Seems like there are more first-time visitors to my humble blog than there used to be. This might be a function of my linking Twitter updates to Facebook status, which if you do the math means that a lot of non-geek acquaintances are now alighting on Ascent Stage without a clue in the world what the hell is going on. Welcome, dearest friends!
Thought I’d take a brief moment to explain the name of the blog, something I’ve never rightly done.
You get some hilarious pronunciations and questions, especially when trying to give out the URL over the phone in an interview, say. “A cent, as in one penny?” “Ascent’s ‘tage, like Hermitage?” “Nascent Stage, you mean like an infant?” “ASS-ent stage, what is this porn?”

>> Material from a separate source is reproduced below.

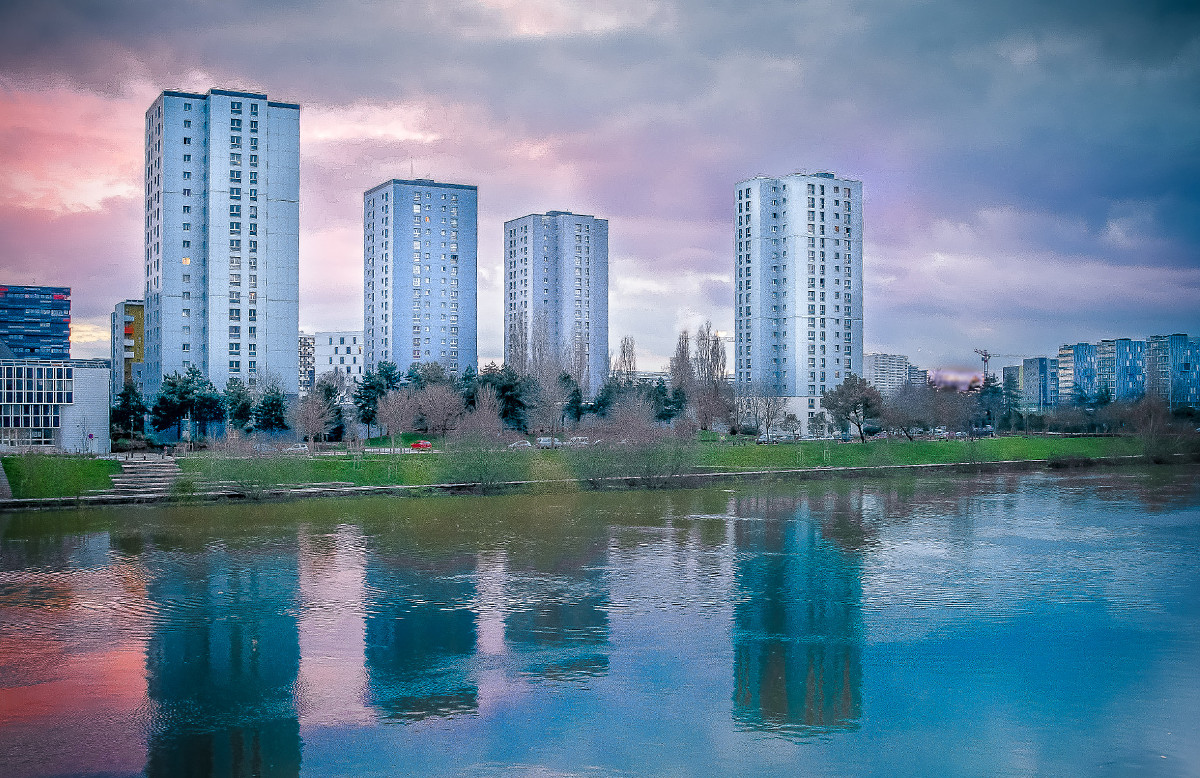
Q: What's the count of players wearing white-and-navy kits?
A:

Simply, an ascent stage is the part of the rocket that goes up as opposed to being the one that breaks for going down. Sadly, in the post-Apollo era this has mostly been the only stage a rocket has. We ain’t landing anywhere with a rocket as long as we have a Shuttle.
Ascent stage refers usually to the upper half of the lunar modules that we put on the moon. The descent stage landed the astronauts (counteracting the moon’s weak gravity); the ascent stage put them back up to link with the Service Module whose rocket would take them home. Simple enough.
But why the name? What I’ve always liked about the concept of an ascent stage (in addition to the space dorkiness) is that it implies progress, upward motion, forward movement. But also a discrete point in time, or phase. There’s also something very slightly sad about it too, because to ascend means you descended at some point and you’re leaving something behind. (In the Apollo case this was the descent stage itself.)
There’s a classic image from the last Apollo mission where they left a camera specifically poised to capture the ascent back up to the orbiting command module — something which had not been done on previous missions. Not sure what it is but there’s something eerie and solemn about the footage that was captured. Two guys in a rickety polygon blasting off from a much more stable looking bottom half, which is now left to decay on the moon forever.
So, that’s kinda the rationale or feeling behind the name itself: progress, ascendancy, upward motion … tinged with mystery, loss, even desolation. My blog.
By the way, I’m considering a redesign. Input welcome. Via CAPCOM, naturally.